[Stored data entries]
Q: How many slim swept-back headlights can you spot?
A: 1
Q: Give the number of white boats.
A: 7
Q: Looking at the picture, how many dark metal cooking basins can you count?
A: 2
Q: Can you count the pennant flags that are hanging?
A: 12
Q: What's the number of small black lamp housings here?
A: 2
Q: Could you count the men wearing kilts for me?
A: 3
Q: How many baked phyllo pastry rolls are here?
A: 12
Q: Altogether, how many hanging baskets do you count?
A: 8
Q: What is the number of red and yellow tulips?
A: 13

==

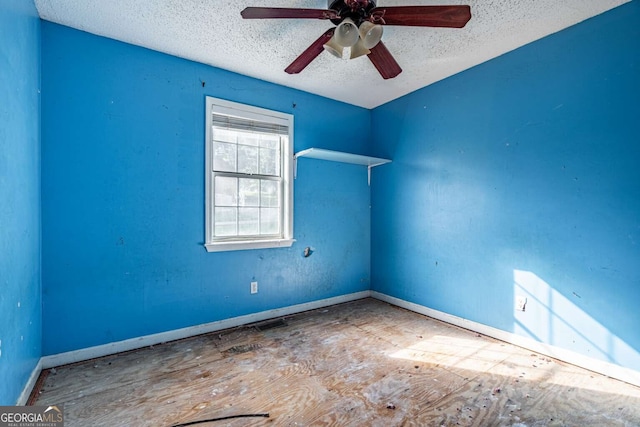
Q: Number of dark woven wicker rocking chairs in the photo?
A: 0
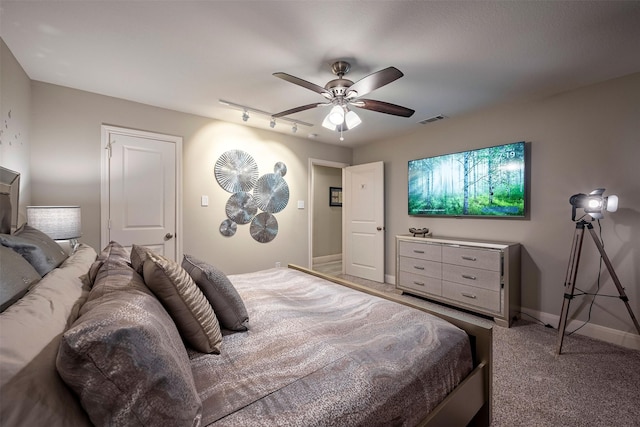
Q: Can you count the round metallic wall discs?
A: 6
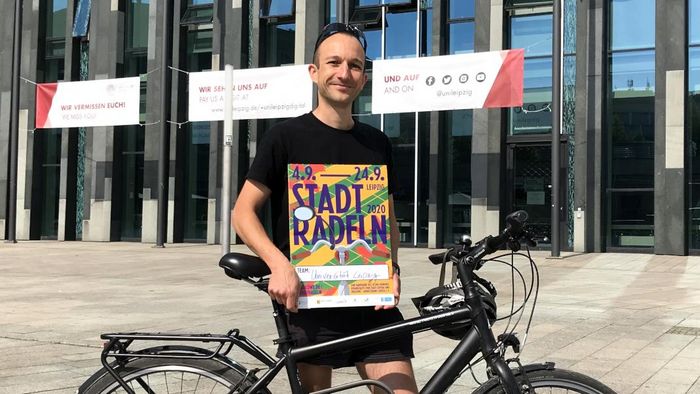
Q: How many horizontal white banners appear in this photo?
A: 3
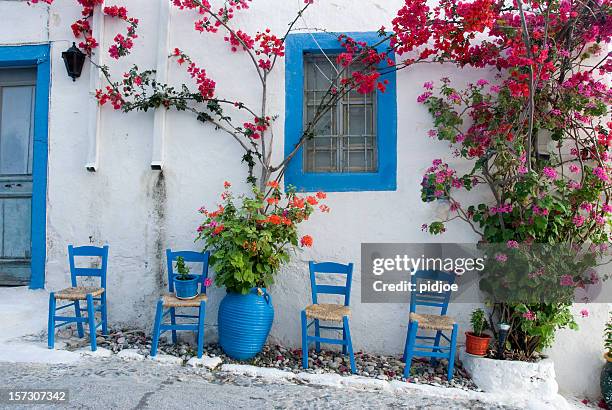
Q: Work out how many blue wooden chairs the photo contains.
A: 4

GOAL OF THE EXERCISE: The answer should consist of every line above in which "white" appears.

OUTPUT OF THE EXERCISE:
Q: Give the number of white boats.
Q: How many horizontal white banners appear in this photo?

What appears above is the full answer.